### Exercise data
---

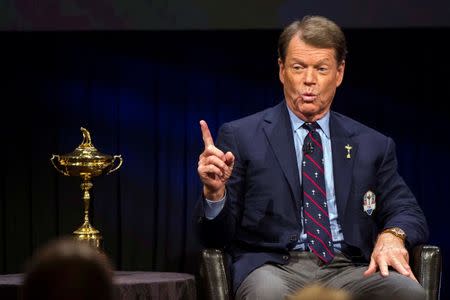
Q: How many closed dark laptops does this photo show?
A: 0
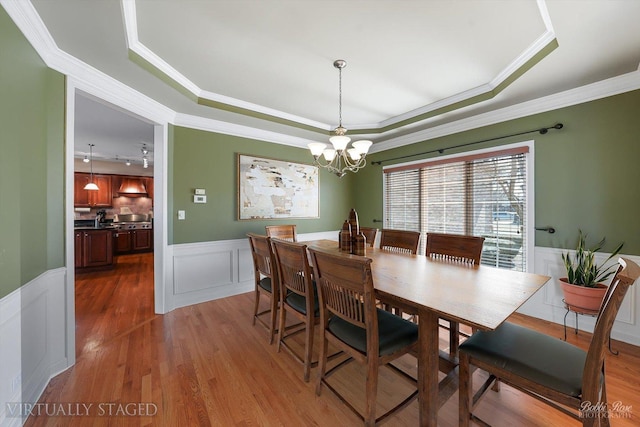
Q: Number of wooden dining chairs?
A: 8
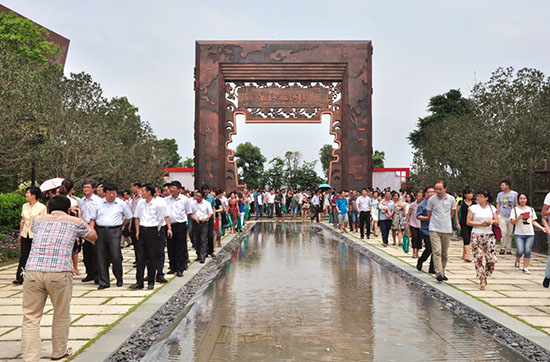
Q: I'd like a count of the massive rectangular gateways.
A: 1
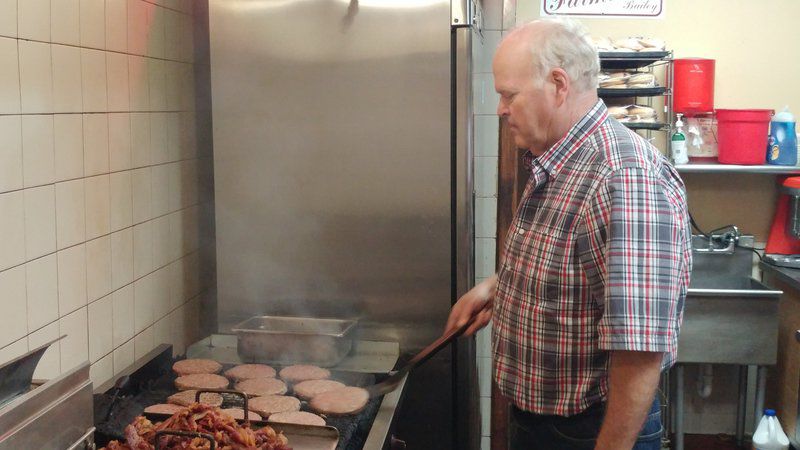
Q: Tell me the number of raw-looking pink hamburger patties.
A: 12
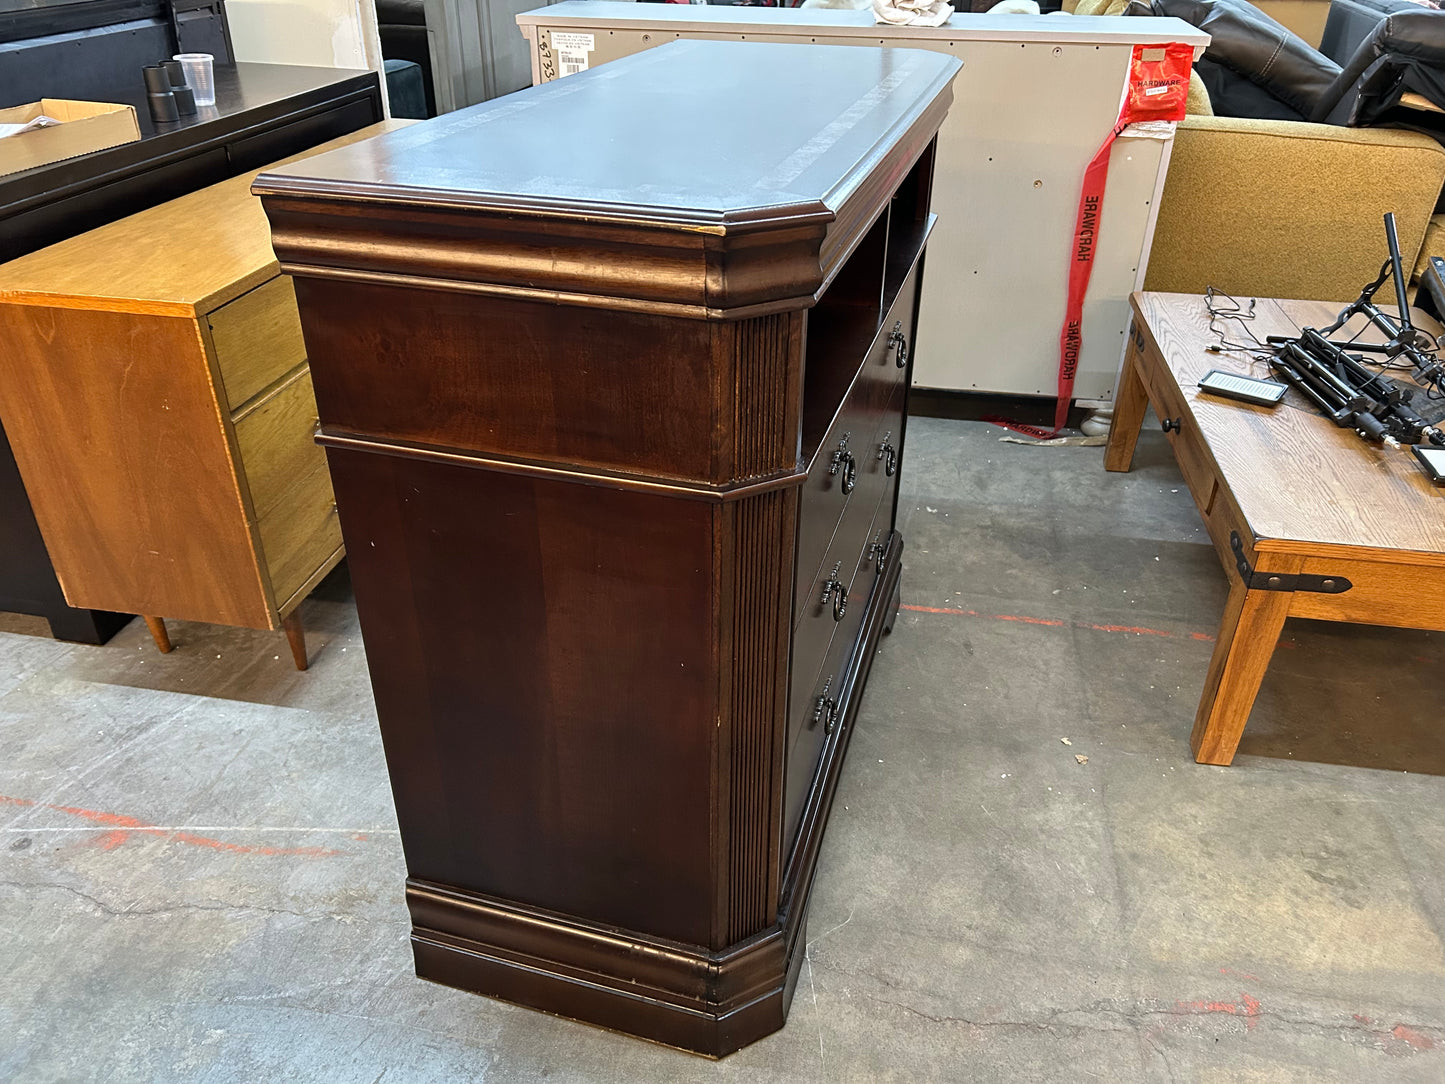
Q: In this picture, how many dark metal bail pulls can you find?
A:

---

### Your objective
Each line of the records that holds the word "dark" should be copied out.

### Answer to this exercise
Q: How many closed dark laptops does this photo show?
Q: In this picture, how many dark metal bail pulls can you find?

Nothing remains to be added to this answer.